Out of scope (state explicitly)

Full DNS provider design (assume GeoDNS exists)
DDoS mitigation internals (WAF/scrubbing center as black box)
Video-specific ABR (see #15)
Origin application design

Assumptions

200+ PoPs globally, 10 Tbps peak aggregate egress
Origin in us-east-1; 95% target cache hit ratio
Mixed content: 70% static assets, 30% cacheable API
Multi-tenant SaaS CDN serving 10K customers

Cache and serve static content (images, videos, CSS, JS, fonts) from edge servers closest to the user
Route user requests to the optimal edge server (lowest latency)
If content not cached at edge, fetch from origin server ("cache miss")
Support cache invalidation / purge on demand
Support SSL/TLS termination at the edge
Provide analytics: bandwidth usage, cache hit ratio, latency by region
Support custom cache rules (TTL, cache key customization, query string handling)

Metric	Calculation	Value
Total PoPs	Given (assumption documented in value)	300
Servers per PoP	Given (assumption documented in value)	50-500 (varies by PoP size)
Total edge servers	Given (assumption documented in value)	50,000
Peak bandwidth	Given (peak load assumption)	200 Tbps
Requests / sec	From Requests / day ÷ 86400 (+ peak factor in value)	50M (globally)
Cache storage per PoP	Given (assumption documented in value)	100 TB
Total cached content	300 × 100 TB	30 PB
Origin requests (10% miss rate)	Given (assumption documented in value)	5M/sec

Loading...

DNS-Based Routing (GeoDNS)

User's DNS resolver sends query for cdn.example.com
CDN's authoritative DNS server looks up the resolver's IP location
Returns the IP address of the closest/fastest PoP
Pros: Simple, widely supported
Cons: DNS TTL caching means slow failover; resolver IP ≠ user IP

Anycast Routing (Alternative/Complementary)

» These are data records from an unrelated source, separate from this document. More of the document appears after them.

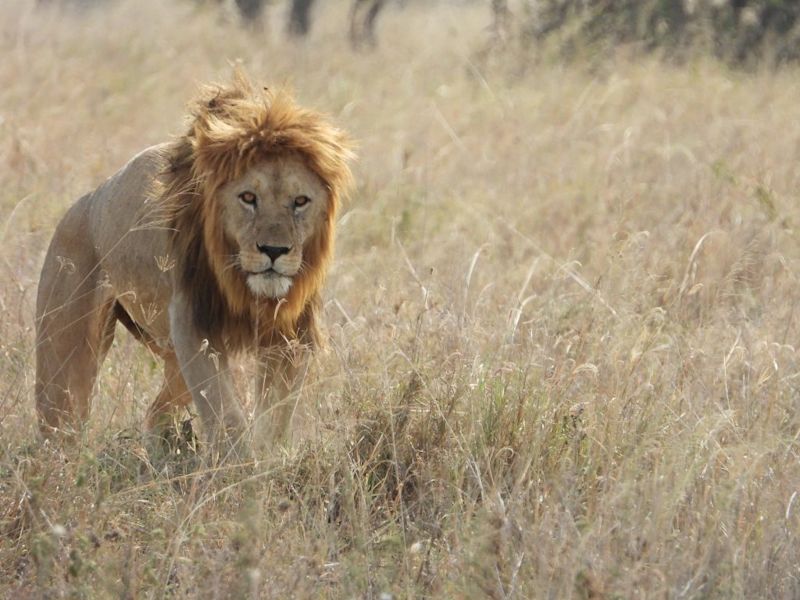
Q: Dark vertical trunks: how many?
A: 3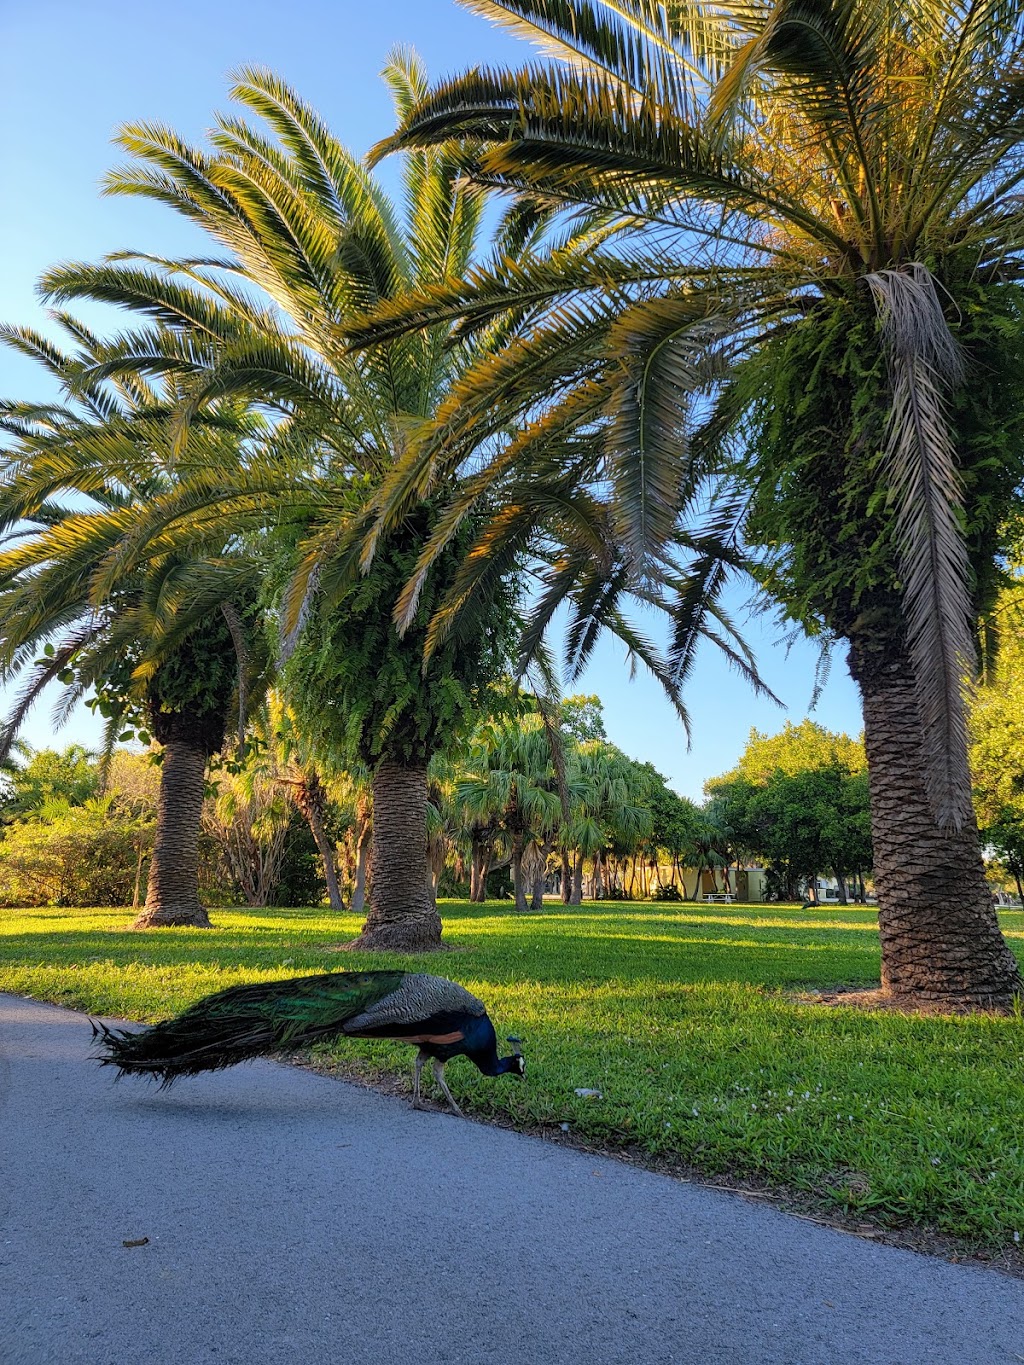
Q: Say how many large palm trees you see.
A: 3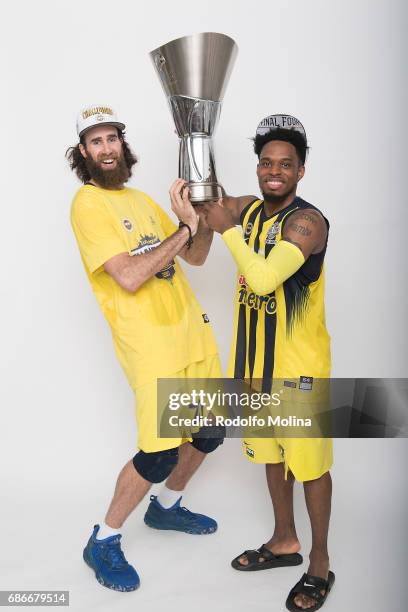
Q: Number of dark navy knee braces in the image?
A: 2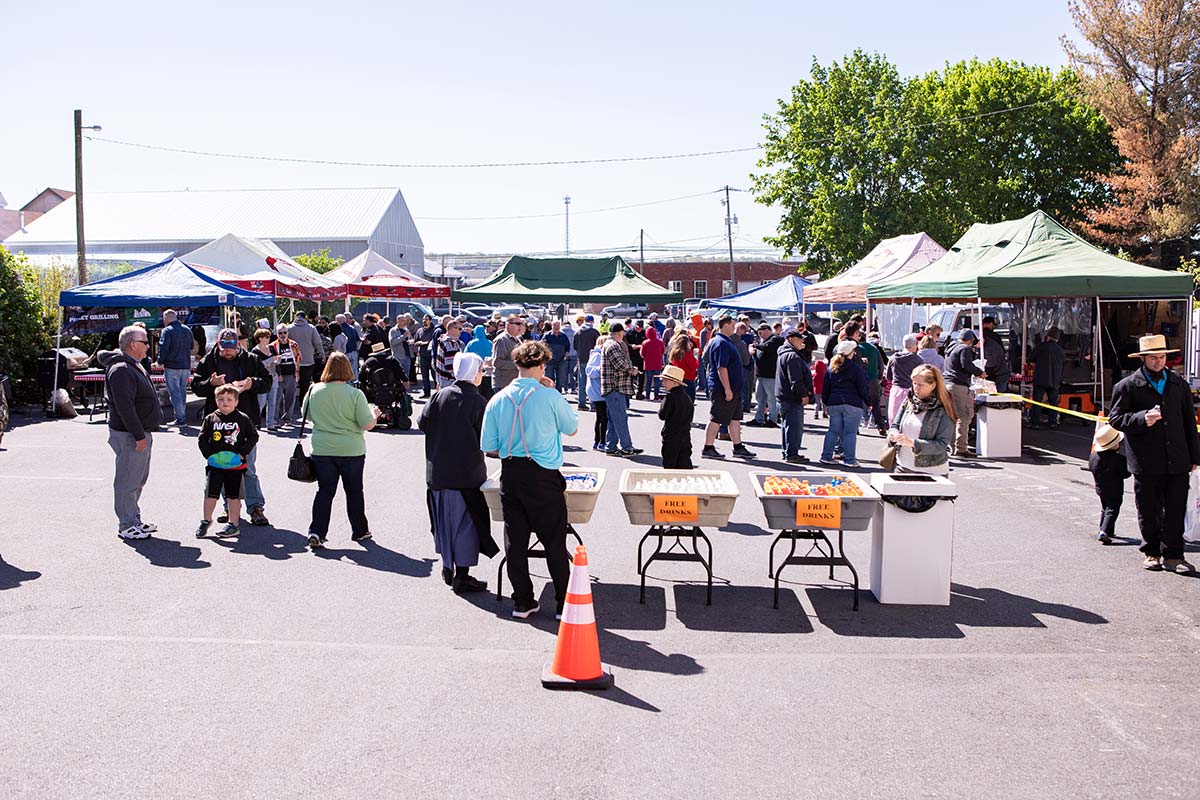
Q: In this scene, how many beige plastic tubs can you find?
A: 2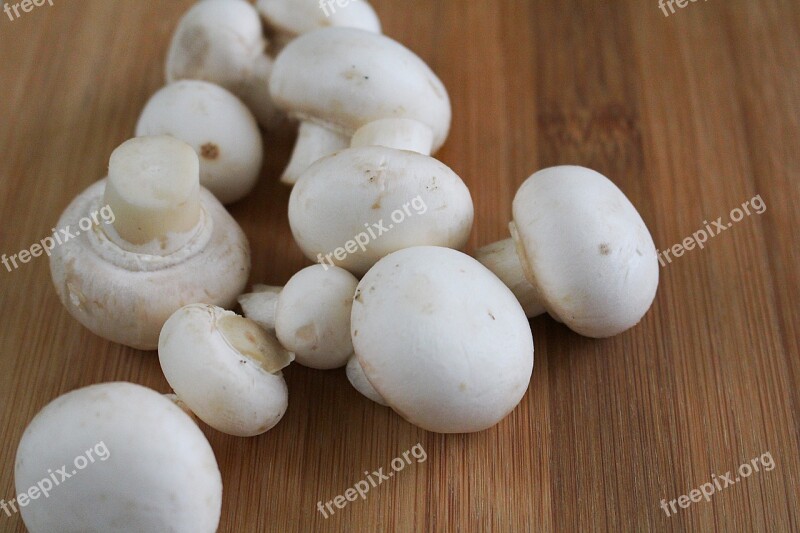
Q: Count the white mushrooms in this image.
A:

Multiple PoPs announce the same IP address via BGP
Network routing naturally sends packets to the closest PoP
Pros: Instant failover, immune to DNS TTL issues
Cons: No per-user control, relies on ISP routing tables
Real-world: Cloudflare uses Anycast; AWS CloudFront uses GeoDNS

Edge Server (Cache Node)

Reverse proxy (NGINX / custom): Handles TLS, request routing, caching
Cache storage: Memory (RAM) for hot content (64 GB), SSD for warm content (2-10 TB), HDD for cold content (50+ TB)
Cache lookup: Hash(cache_key) → check memory → check SSD → check HDD → cache miss
LRU eviction: Least Recently Used items evicted when cache is full
Consistent hashing: Within a PoP, requests are routed to specific servers based on content hash → avoids duplicate caching

Origin Shield (Mid-Tier Cache)

Why: Without it, 300 PoPs each cache-miss independently → origin gets hammered with 300 requests for the same content
How: Intermediate cache between PoPs and origin. All PoPs in a region route cache misses through the shield
Benefit: Origin sees 3-5 cache-miss requests instead of 300
Placement: 3-5 regional shields (US-East, US-West, Europe, Asia)

Cache Key

Default cache key:  scheme + host + path + query_string
  https://cdn.example.com/images/logo.png?v=2

Customizable:
  - Ignore query string (for static assets)
  - Include cookies (for personalized content)
  - Include headers (Accept-Encoding, Accept-Language)
  - Include device type (mobile vs desktop)

Cache Control Headers

HTTP

Cache-Control: public, max-age=86400, s-maxage=604800
  public:    CDN can cache
  max-age:   Browser cache TTL (1 day)
  s-maxage:  CDN/shared cache TTL (7 days)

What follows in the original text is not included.